**YOUR INSTRUCTIONS**
Go through the entries below. Copy out every line that contains "count".

**INPUT DATA**

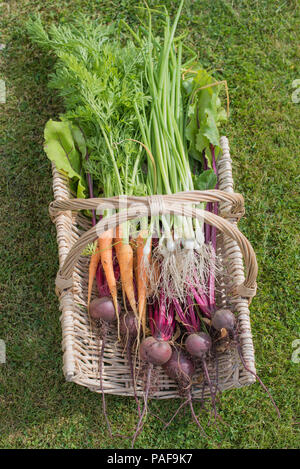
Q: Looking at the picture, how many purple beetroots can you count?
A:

--

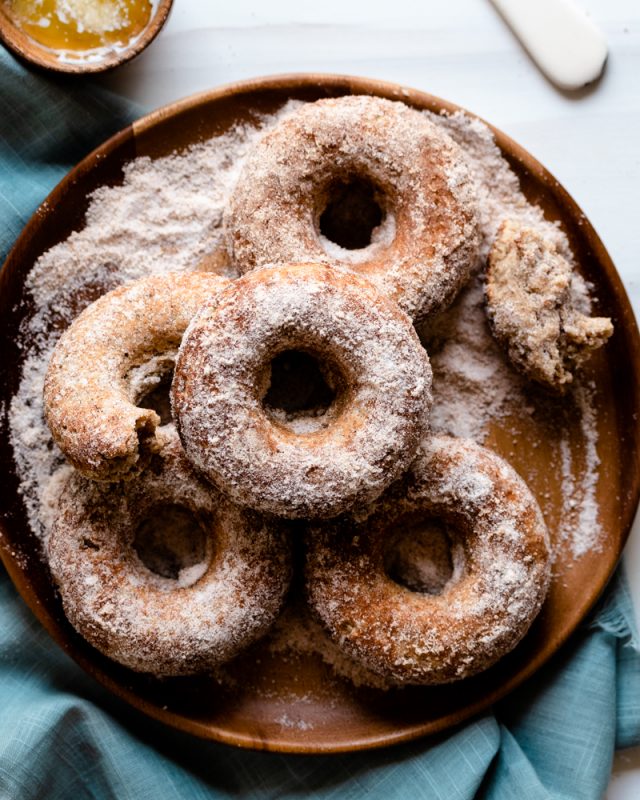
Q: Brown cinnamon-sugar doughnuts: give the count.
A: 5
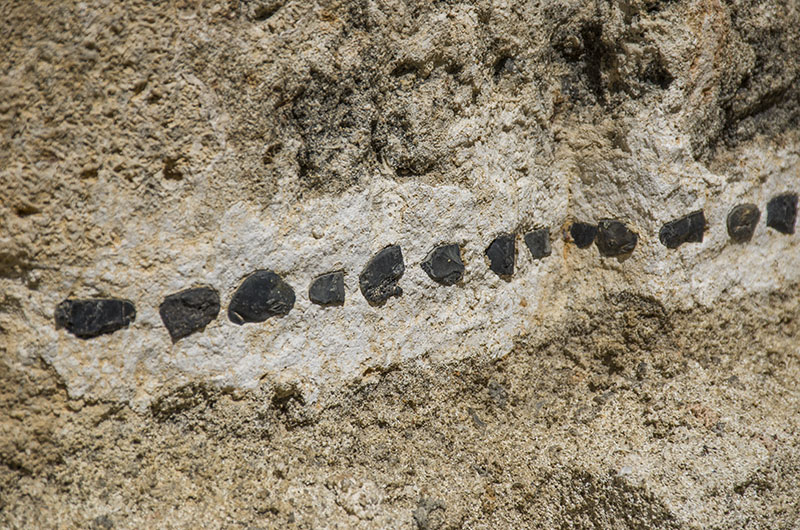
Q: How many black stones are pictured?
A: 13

==

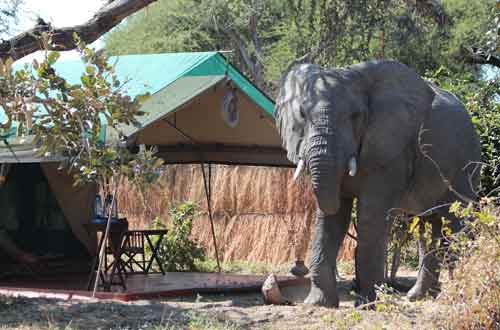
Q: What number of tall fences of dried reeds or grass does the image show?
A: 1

**WRITTEN RESPONSE**
Q: Looking at the picture, how many purple beetroots can you count?
Q: Brown cinnamon-sugar doughnuts: give the count.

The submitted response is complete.